• _ACTION ITEM_: Pick every line from the data below that contains the string "many" and copy it.

• _DATASET_:
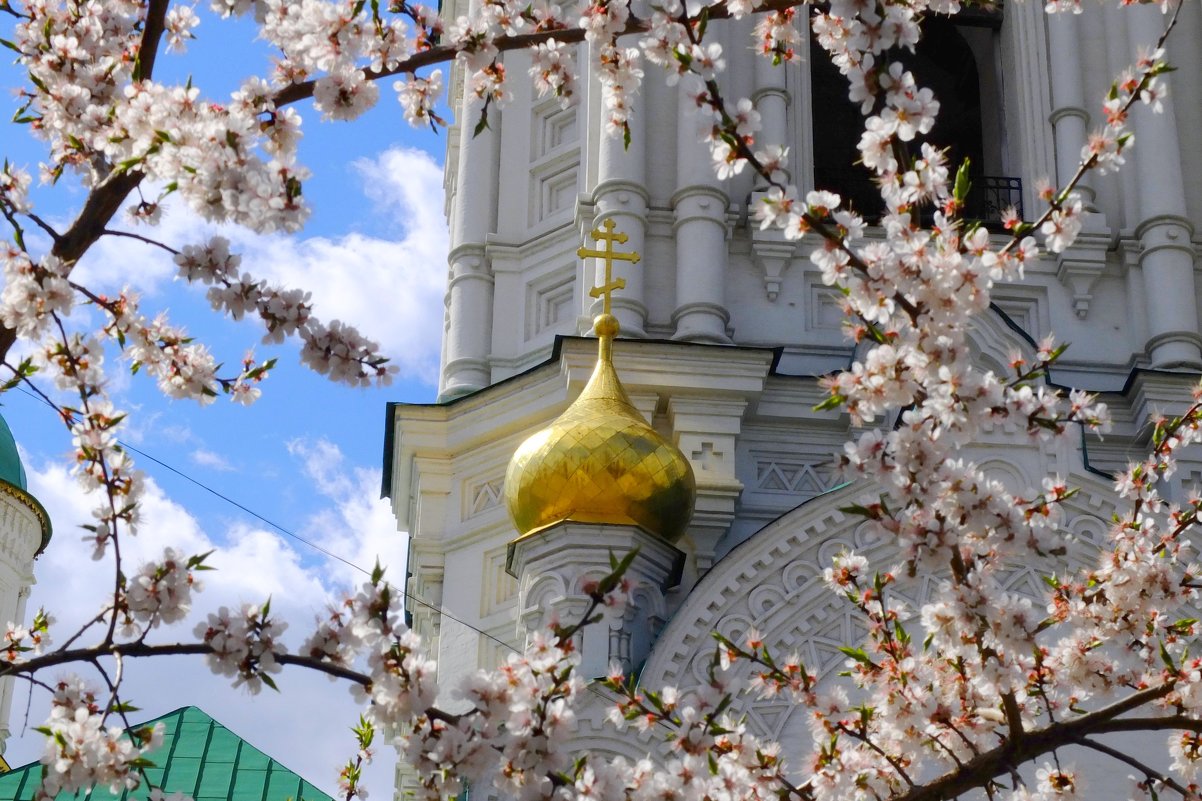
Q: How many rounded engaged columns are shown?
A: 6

...

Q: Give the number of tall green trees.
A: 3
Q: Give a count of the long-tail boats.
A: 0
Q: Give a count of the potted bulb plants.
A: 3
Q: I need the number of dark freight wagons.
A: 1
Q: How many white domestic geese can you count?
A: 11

• _SOLUTION TO THIS TASK_:
Q: How many rounded engaged columns are shown?
Q: How many white domestic geese can you count?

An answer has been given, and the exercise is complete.